Sydney arrives in the garage with a bloody nose and blood all down the front of her shirt. Shocked, the sisters worry someone has attacked her. Sydney tells them she has been sleeping with Elise since the funeral, but that Elise, who is early in her journey of self-discovery, requested they keep their new relationship quiet and take things slow. But now Elise’s brother has accidentally found them having sex, and in the ensuing chaos, Sydney falls and hits her face on the coffee table (hence all the blood). When she hears Elise tell her brother “We’re just friends”, Sydney realises her feelings aren’t reciprocated in the way she would like, and leaves. The injury Sydney experiences is accidental, and it’s clear Elise’s brother was more grossed out by seeing his sister half-naked than he was bothered by her being queer.
Sydney is played by Anna Lindstedt, a charming and sensitive performer who is herself queer; Toast is a rare example of a queer character written by a queer writer played by a queer actor. Authenticity in queer storytelling is really important to all the Toasties, and we’ve put a lot of time and energy into lovingly making sure Syd’s story is an empowering and positive one for our queer friends in the audience.
To comfort a heartbroken Sydney, Alex tells her she is “the easiest person in the world to love”, and Candice tells her she is proud of her for trying to make things work with Elise. Candice also says that she and Alex remember life before Sydney joined their family, and that their lives have gotten much better since.

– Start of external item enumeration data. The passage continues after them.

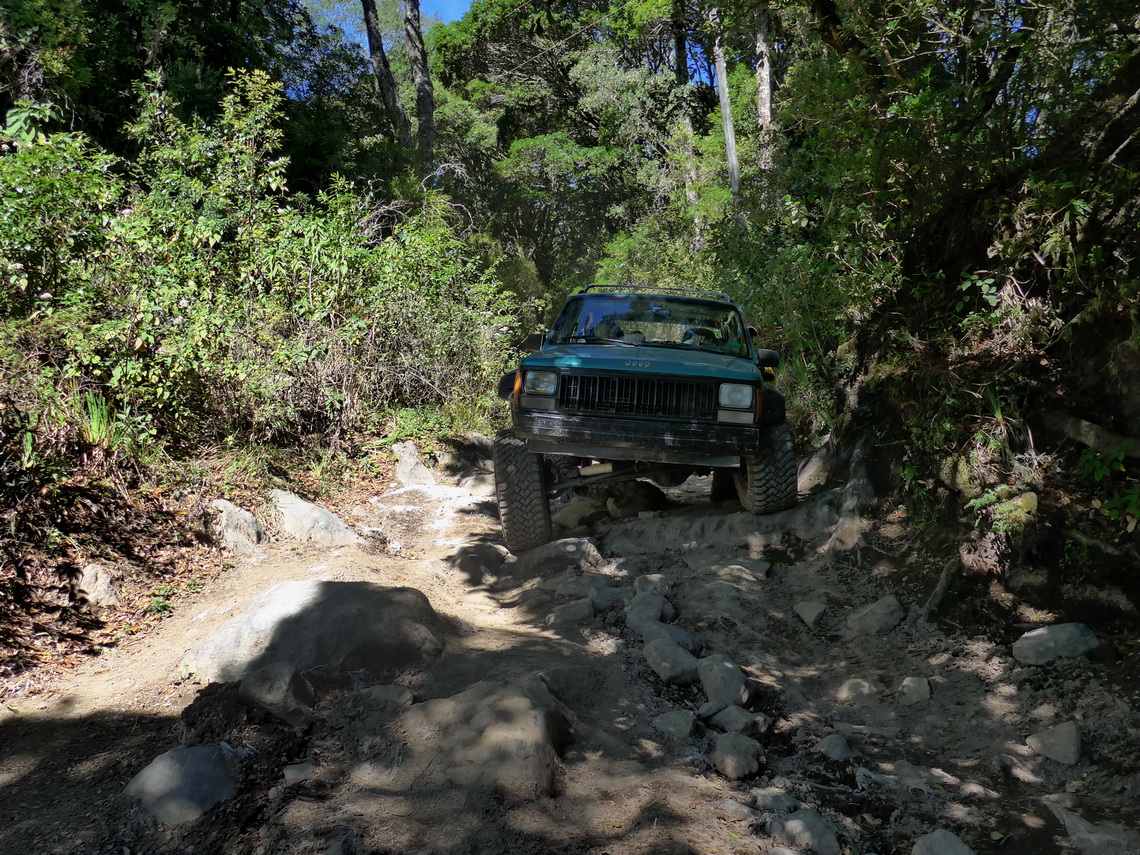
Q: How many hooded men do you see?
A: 0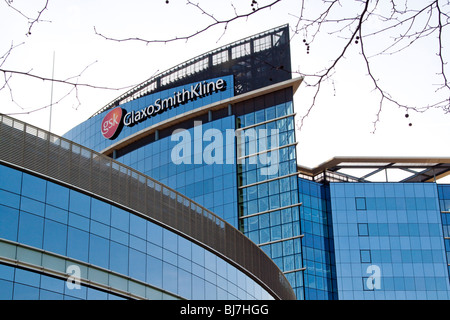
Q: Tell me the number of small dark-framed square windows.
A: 4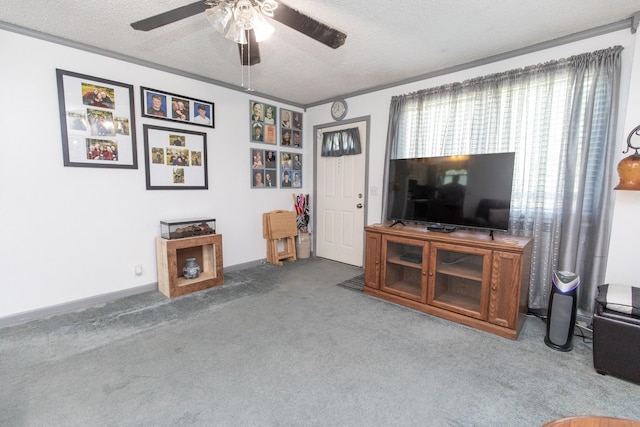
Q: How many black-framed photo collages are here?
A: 3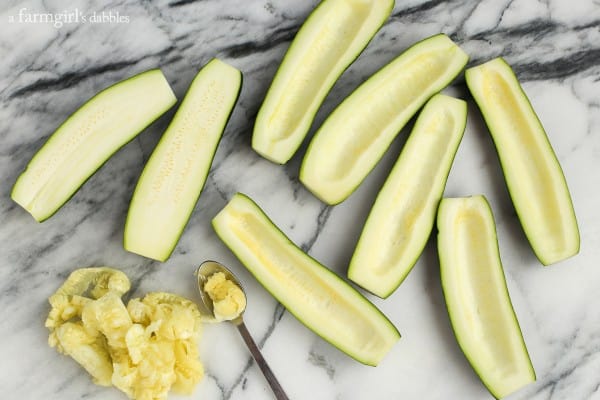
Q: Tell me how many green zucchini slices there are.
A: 8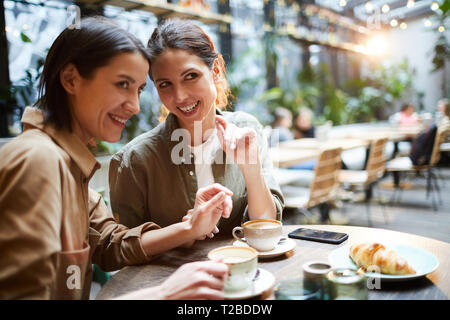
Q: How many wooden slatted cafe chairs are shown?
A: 3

Alex is forced to reveal she has relapsed, and is now on day 4 of sobriety. Candice and Sydney reassure her that “tomorrow, it will be five days”, and that they will keep counting the days with her as long as she needs. Alex describes herself as being “annoyed” at having to start over and the sisters leave it at that. Relapsing is a very common experience during recovery and Alex’s relapse is not depicted with any judgement.
Now we have finally seen the three sisters as a strong little family all of its own, Alex and Candice decide it’s Sydney’s turn to destroy a chair. They give her the axe and get her set up, and the lights fade to black with her sisters cheering her on. We don’t actually see or hear Sydney hit the chair. Sorry, Sydney.